Task to carry out
From the material below, copy every line in which the word "many" occurs.

Information supplied
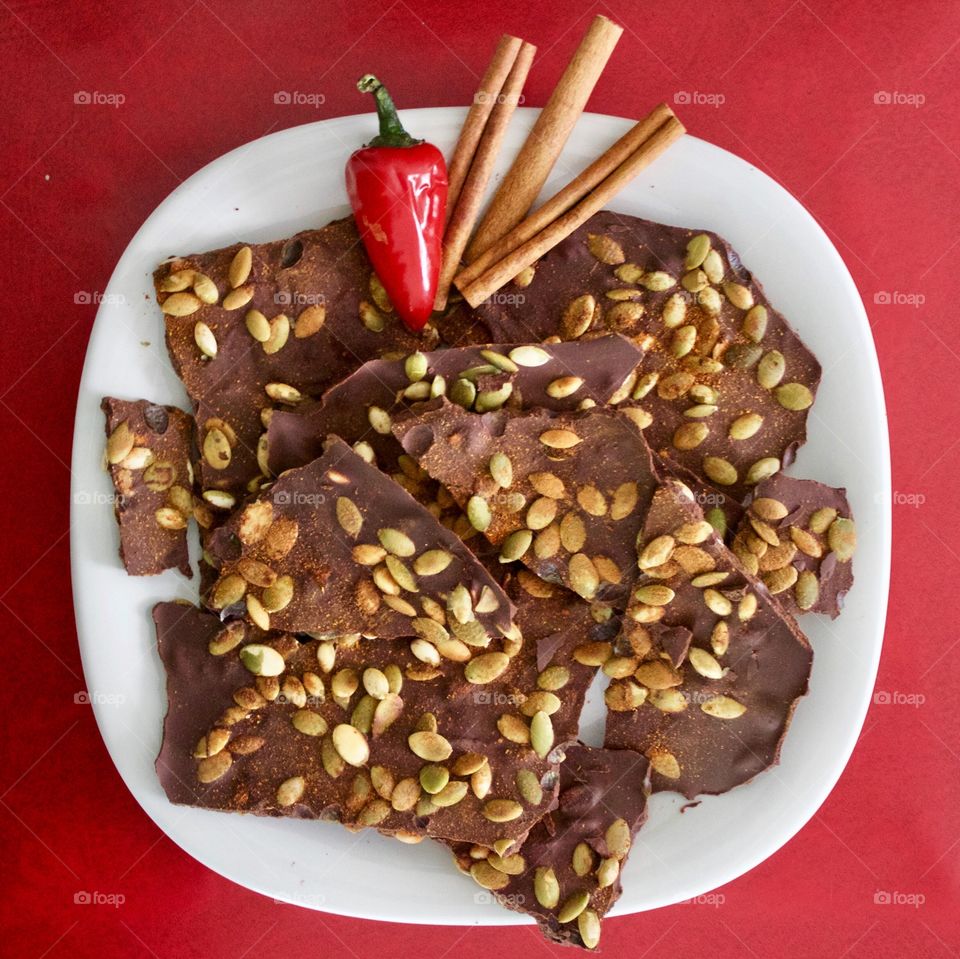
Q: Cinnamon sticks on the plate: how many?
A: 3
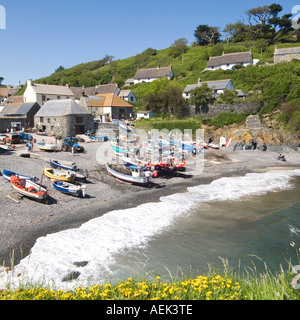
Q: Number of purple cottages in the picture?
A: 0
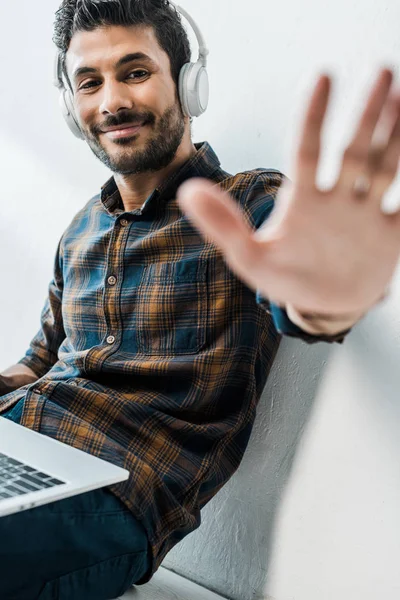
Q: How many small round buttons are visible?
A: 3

Written response
Q: Cinnamon sticks on the plate: how many?
Q: How many small round buttons are visible?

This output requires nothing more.